Re: Improving our clauseless-join heuristics

From: Amit Kapila <amit(dot)kapila(at)huawei(dot)com>
To: 'Tom Lane' <tgl(at)sss(dot)pgh(dot)pa(dot)us>
Cc: pgsql-hackers(at)postgresql(dot)org
Subject: Re: Improving our clauseless-join heuristics
Date: 2012-04-16 07:00:58
Message-ID: 004e01cd1b9e$adca9550$095fbff0$%kapila@huawei.com
Views: Raw Message | Whole Thread | Download mbox | Resend email
Thread:
Lists: pgsql-hackers

>>Another way to look at this is that if we have

>> select ... from a,b,c,d where a.x = b.y + c.z

>>we want to consider a cross-join of b and c, in the hopes that we can do
>>something useful with the join clause at the next level where it can
>>join to a. From b's perspective there is no percentage in joining to d.

For this kind of query, currently (referring 9.0.3 code) also it considers
join of b,c and b,d.
As there is no join clause between b,c,d so it will go in path of
make_rels_by_clauseless_joins() where it considers join of b,c and b,d.

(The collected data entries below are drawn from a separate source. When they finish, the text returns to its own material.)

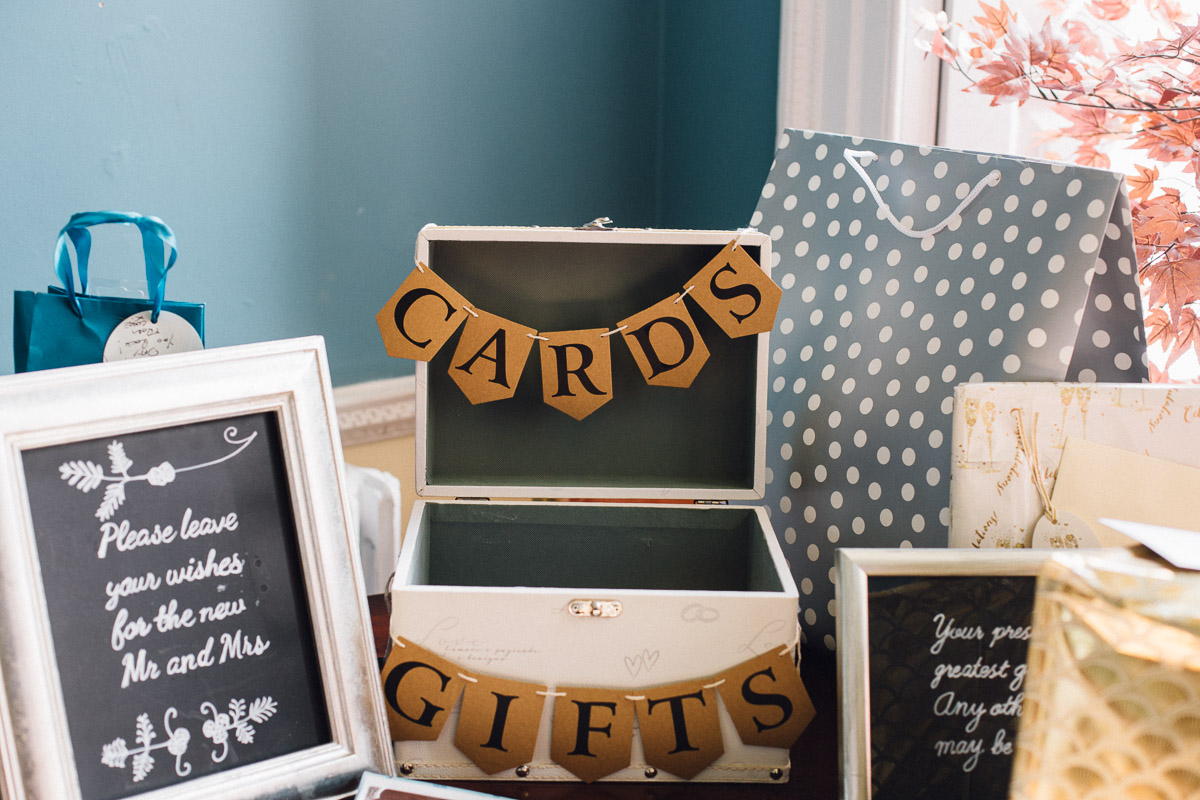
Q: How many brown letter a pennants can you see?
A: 1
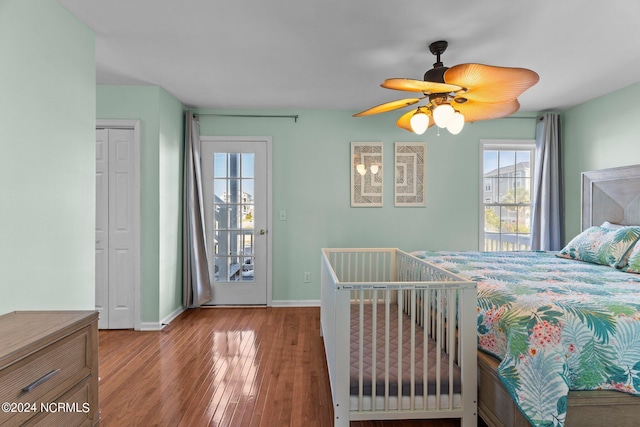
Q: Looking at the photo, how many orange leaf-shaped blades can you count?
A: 5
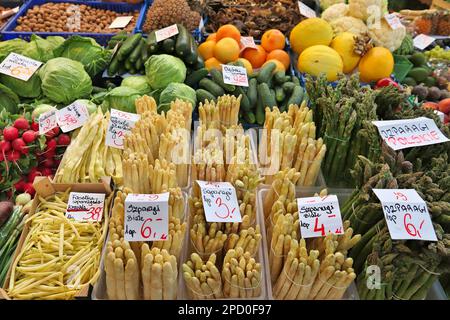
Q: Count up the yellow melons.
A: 4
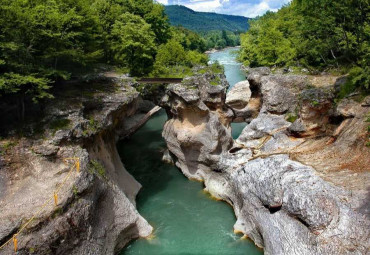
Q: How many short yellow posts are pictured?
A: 3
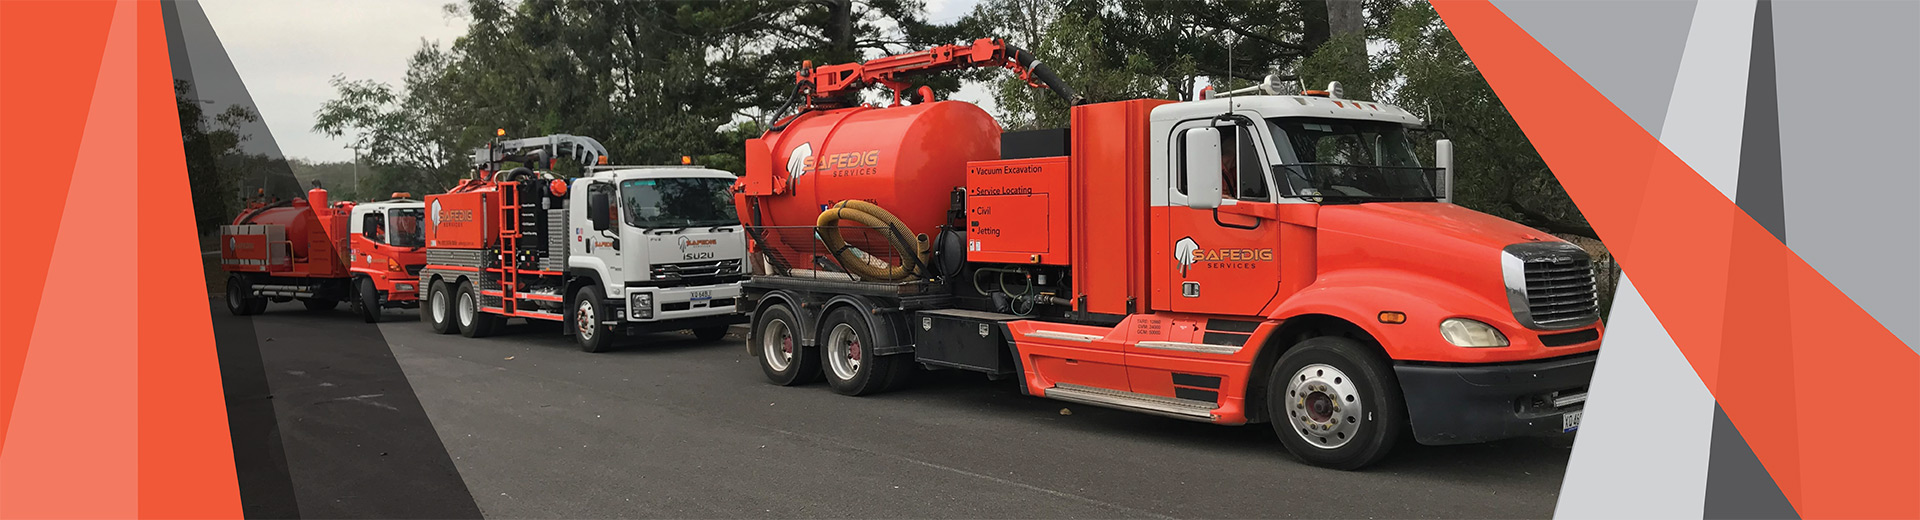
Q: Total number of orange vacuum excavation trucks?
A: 3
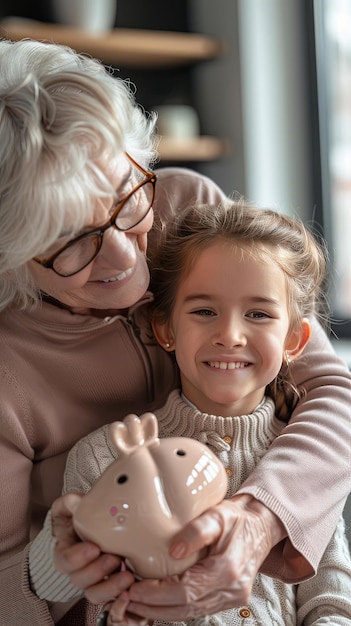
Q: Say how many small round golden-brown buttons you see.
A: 3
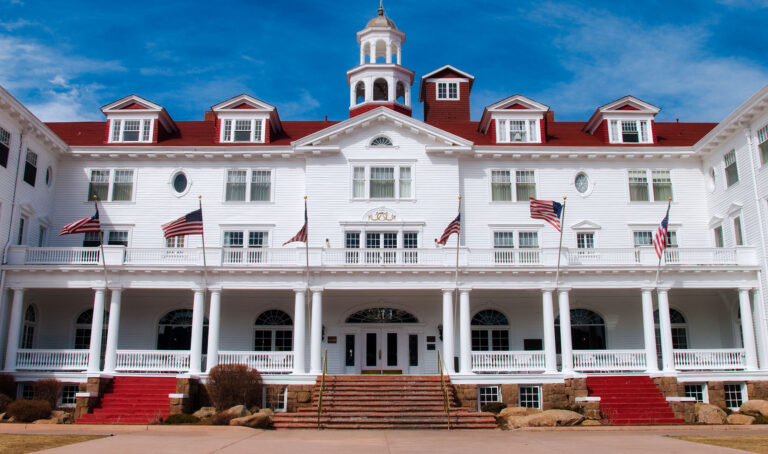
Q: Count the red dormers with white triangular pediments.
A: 4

In this kind of query, if the suggestion by me in below mail is followed,
then it will consider joining a,b a,c a,d at level-2 in function
make_rels_by_clause_joins() which it currently doesn't do which may generate
useless join paths.
However in real-world scenario's this kind of queries where 2 cols of
different tables are
used in one side expression (b.y + c.z) of where clause may be less.

>>On the other hand, when we come to consider d, it will have no join
>>clauses so we will consider joining it to each other rel in turn.

When it come to consider d, as at level -2 it only consider later rels. So
it should not consider joining with each other rel.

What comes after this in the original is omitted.